When the Romans began their conquest of Celtic Britain in 43AD, they found a haphazard collection of roads and paths, most connecting local fields and hamlets, but also some longer distance trade routes (e.g.. along the North Downs in Kent, and the Icknield Way along the Chiltern’s into Norfolk).
The Roman administration, however, needed a better network of roads to connect its new towns and army posts and to speed the flow of both trade goods and troops. In building their network of roads the Romans mostly ignored the Celtic paths, partly because the Roman towns and forts were built on new sites away from the Celtic settlements.
By 82AD the Romans had pushed north as far as a line between the Clyde and the Firth of Forth. During this campaign alone the army built over 60 forts and over 1200 miles of roads.
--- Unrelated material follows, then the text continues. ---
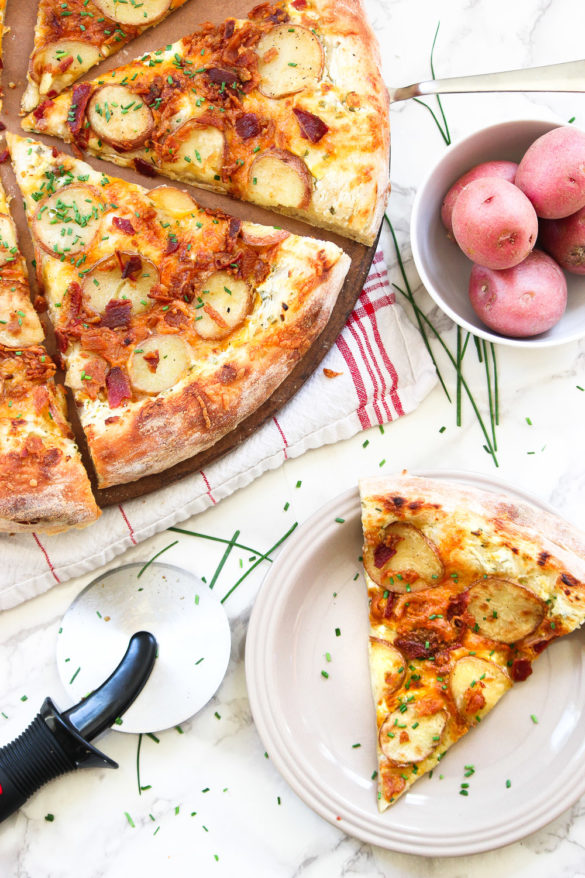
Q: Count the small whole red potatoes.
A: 5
The imperial posting service, used by Roman officials, maintained inns and relays of horses at intervals of 30 to 50 kilometres along the roads.
The minor roads (sometimes called “economic roads”) were also built by the Roman army to link economic centres, such as the Mendip lead mines and the Nene potteries, with administrative capitals like Silchester, and the coastal ports.
At a best guess there were between 8000-10,000 miles of roads constructed during the first hundred years of Roman occupation. There was a third level of roads at the local level, connecting villas, temples, farms, and villages to larger roads and market towns.
The full extent of this road building is clear when you consider that according estimates by historians, no village or farm was more than 7 miles from a purpose-built road! The most vital priority was the movement of troops and supplies from the channel ports of Richborough, Dover, and Lympne to the military centres at London, Colchester, and the front-line legionary forts.
The first frontier was set up along a road extending from Exeter to Lincoln, running through Bath, Gloucester, and Leicester. This was known as the Fosse Way, the first great Roman road in Britain. The Fosse Way has been largely adapted by modern highways.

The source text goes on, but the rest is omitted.